Dianjurkan bagi yang menulis suatu kitab untuk hendak memulai dalam kitabnya
dengan hadits ini sebagai peringatan bagi penuntut (ilmu) agar memperbaiki
niatnya.”
Niat
secara bahasa adalah maksud, Imamal baidowi rohimahulloh berkata:
Niat adalah Keinginan hati terhadap apa yang dirasa cocok untuk mendapatkan
manfaat dan menangkal mudhorot. Adapaun secara syara’ bahwa niat adalah
keinginan kuat untuk melakukan ibadah sebagai bentuk mendekatkan diri kepada
Alloh ta’ala.
Di dalam
syari’at niat itu mempunyai dua pembahasan:
- Niat ikhlas dalam beramal hanya untuk Alloh ta’ala semata, dan tentang hal ini biasanya di bahas oleh ulama-ulama tauhid dan akhlak serta ulama-ulama tazkiyah.
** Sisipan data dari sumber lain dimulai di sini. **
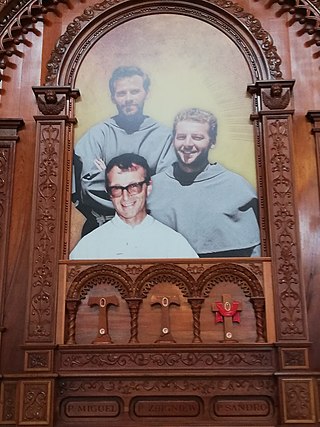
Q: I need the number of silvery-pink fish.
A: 0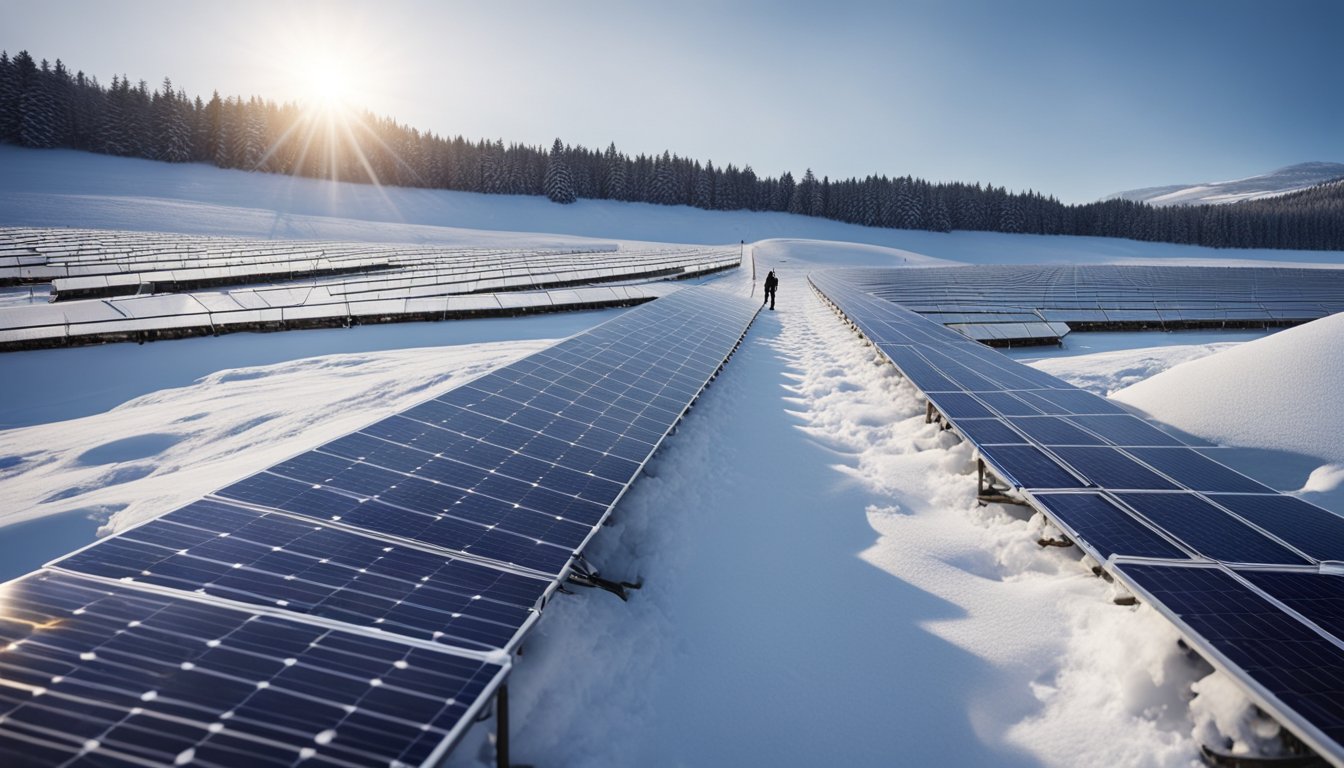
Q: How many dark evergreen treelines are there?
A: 1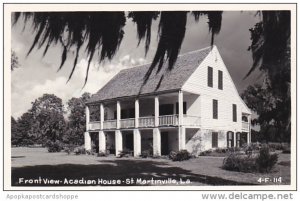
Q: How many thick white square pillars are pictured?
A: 6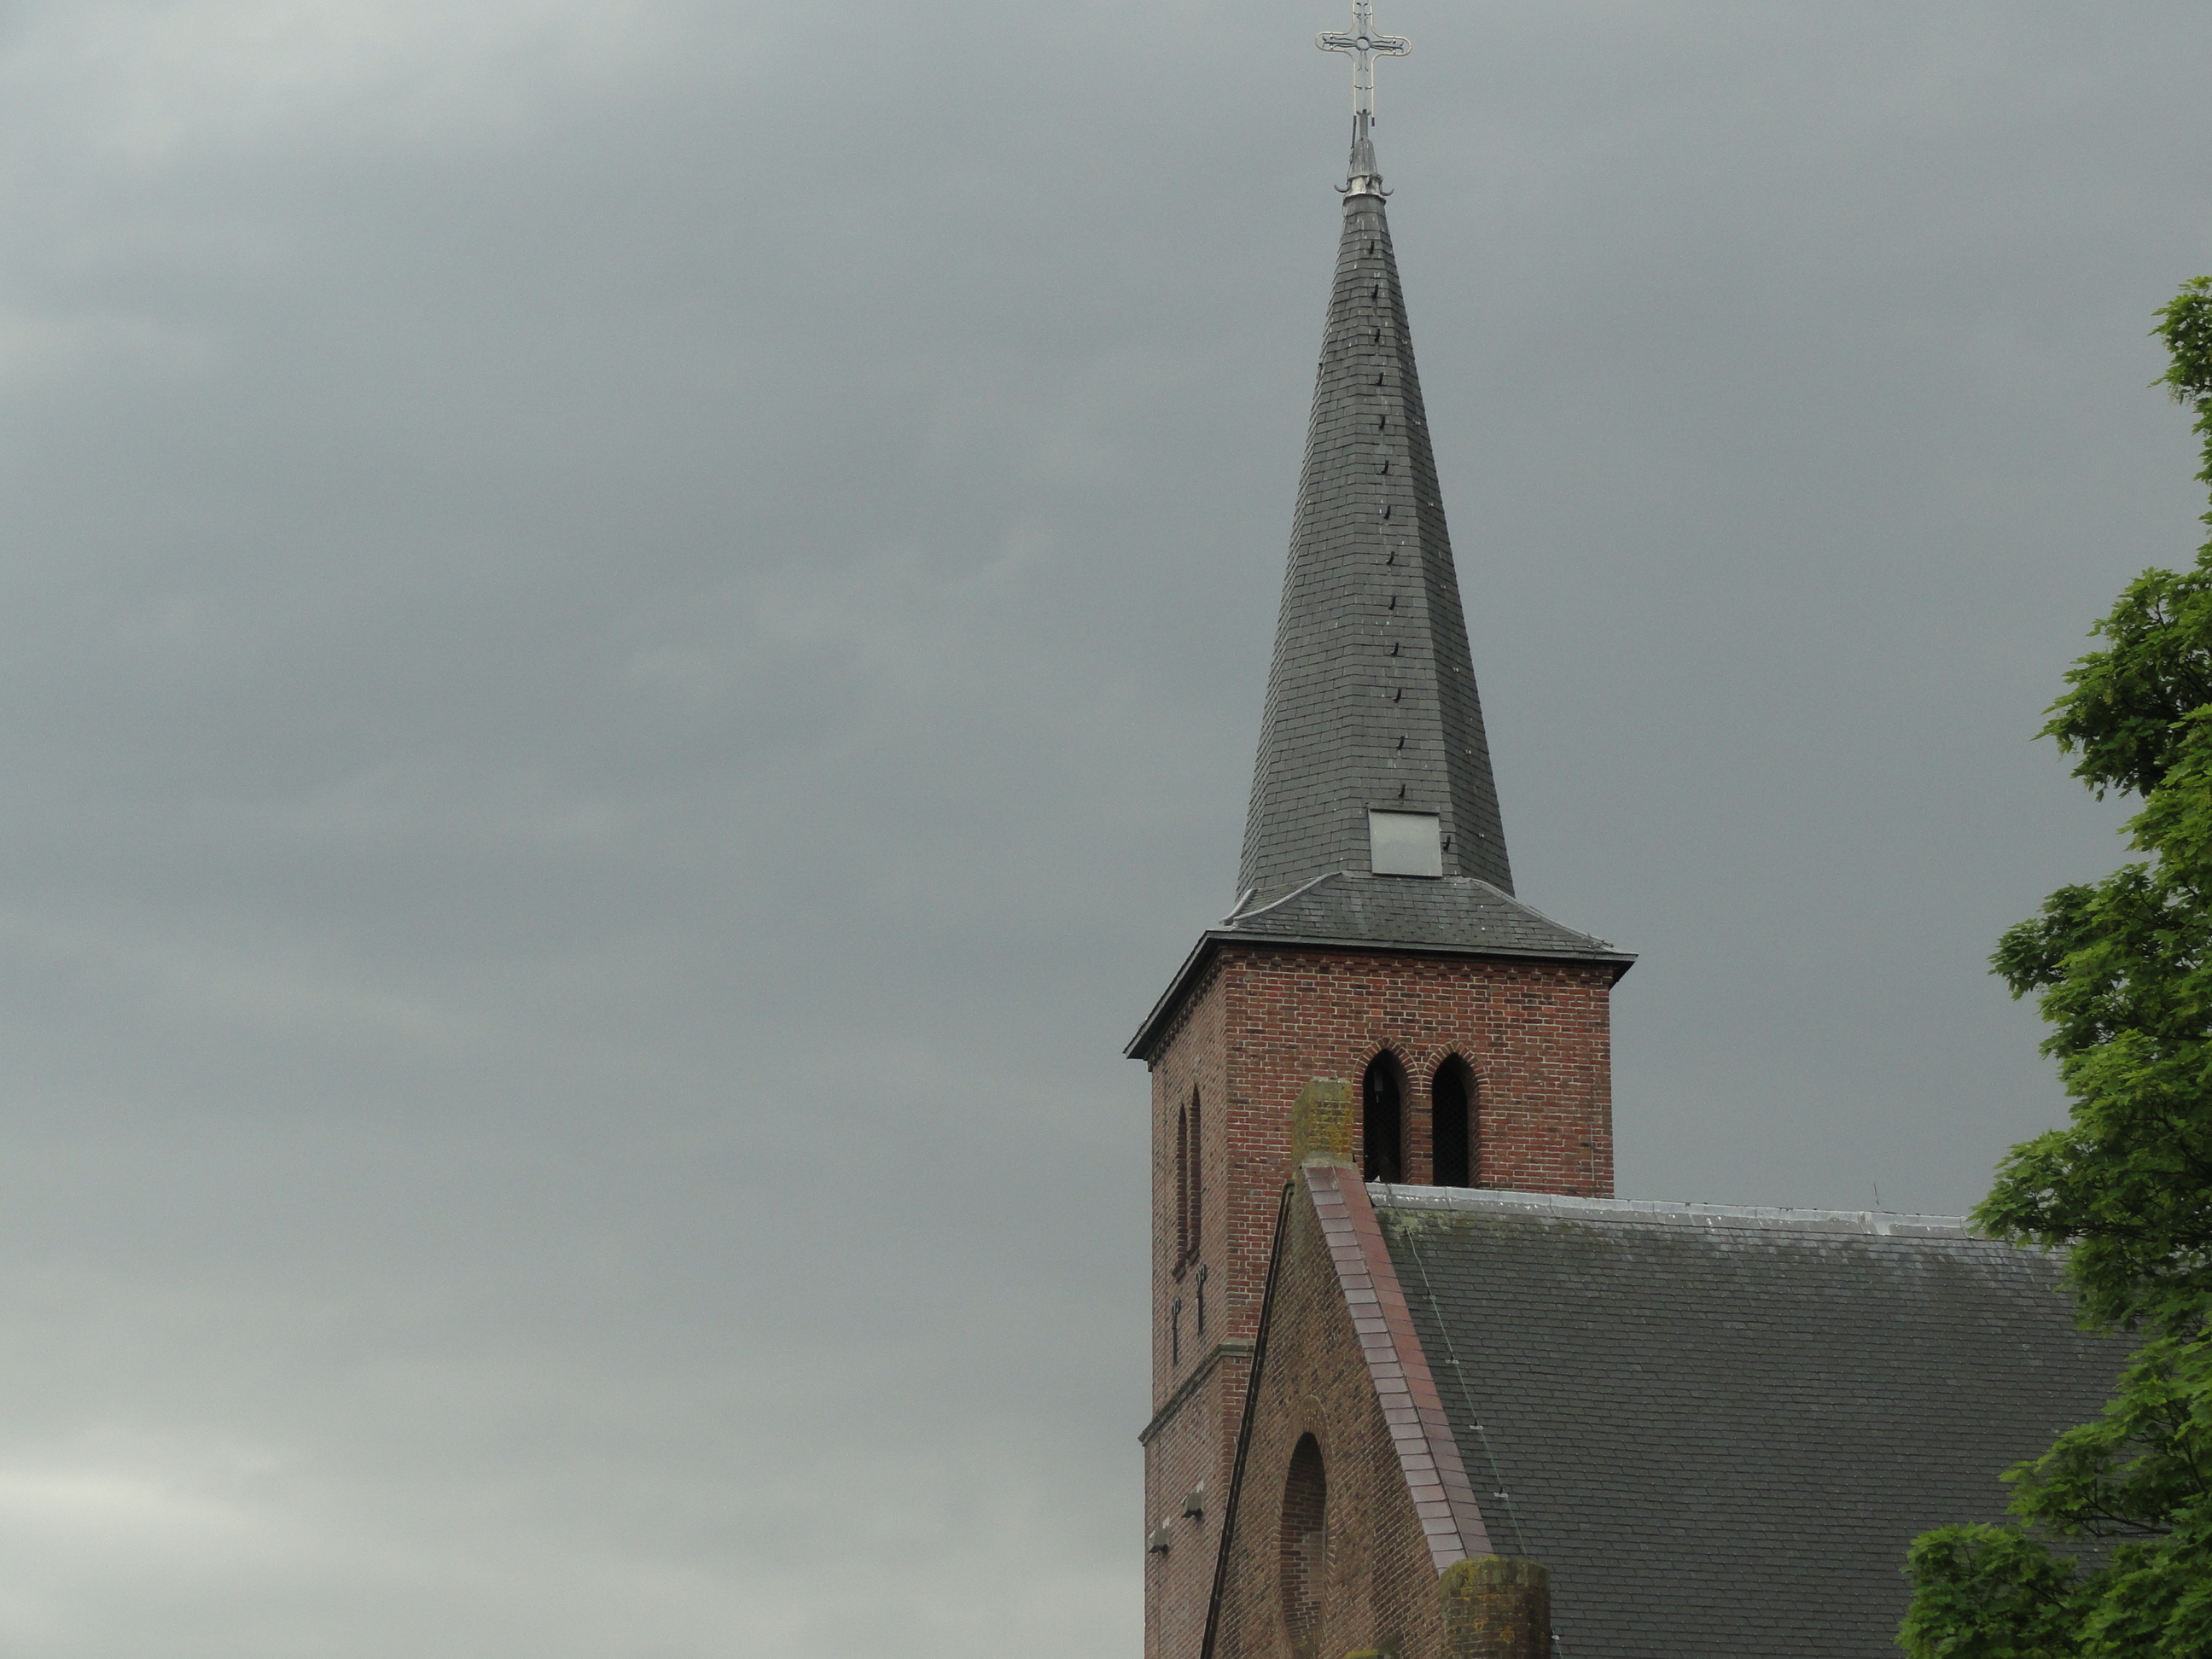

- Niat membedakan ibadah-ibadah antara ibadah yang satu dengan ibadah yang lainnya, dan biasanya hal ini di bahas oleh ulama-ulama ahli fiqih.
Imam ibnu
daqiq rohimahulloh berkata: “Kalimat { إِنَّمَا }berfungi
sebagai (الحصر ) yaitu: pembatasan dan maksudnya ialah menetapkan
hukum yang telah di sebutkan dan meniadakan hukum selainnya (yang tidak
disebut).” Imam An-nawawi rohimahulloh berkata:” Jumhur ulama
dari ahli bahasa dan ushul serta selain mereka berkata: lafadz { إِنَّمَا }berpungsi
sebagai pembatasan yaitu menetapkan yang disebutkan dan meniadakan yang tidak
disebutkan.” jadi maksud {إِنَّمَا اْلأَعْمَالُ بِالنِّيَّاتِ}yaitu: sah
atau tidaknya amal perbuatan suatu ibadah itu tergantung pada niatnya, Imam
An-nawawi rohimahulloh berkata:” Sesungguhnya amal perbuatan
itu diberi pahala berdasarkan niat dan tidak akan diberi pahala jika (amal
perbuatan tersebut tanpa niat.” Imam ibnu daqiq al-ied rohimahulloh
mengatakan:” Yang di maksud dengan amal di sini adalah semua amal yang
dibenarkan syari’at, sehingga setiap amal yang dibenarkan syari’at tanpa niat
maka tidak berarti apa-apa menurut agama islam.”
Selanjutnya
{وَإِنَّمَا لِكُلِّ امْرِئٍ مَا نَوَى}” Dan sesungguhnya setiap orang (akan
dibalas) berdasarkan apa yang dia niatkan.” Mengandung konsekwensi bahwa
barangsiapa yang berniat akan sesuatu tertentu niscaya ia akan mendapatkan
apa-apa yang ia niatkan dan setiap apa-apa yang ia tidak niatkan berarti ia
tidak mendapatkannya.
Rasulullah
saw, juga mengingatkan kita melalui sabdanya (yang artinya), “Allah
tidak menerima amal kecuali apabila dilaksanakan dengan ikhlas untuk
mencari ridha Allah semata.” (HR Abu Daud dan Nasa’i)
Dalam
beramal ibadah kita dituntut untuk niat hanya mengharap ridlo allah. Suatu amal
yang dikerjakan karena memperlihatkan amalnya pada manusia dengan harapan
mendapat posisi, kedudukan, pujian, dan segala bentuk keduniaan lainnya disebut
riya. Riya juga merupakan salah satu cabang dari kemusyrikan. Rasulullah saw.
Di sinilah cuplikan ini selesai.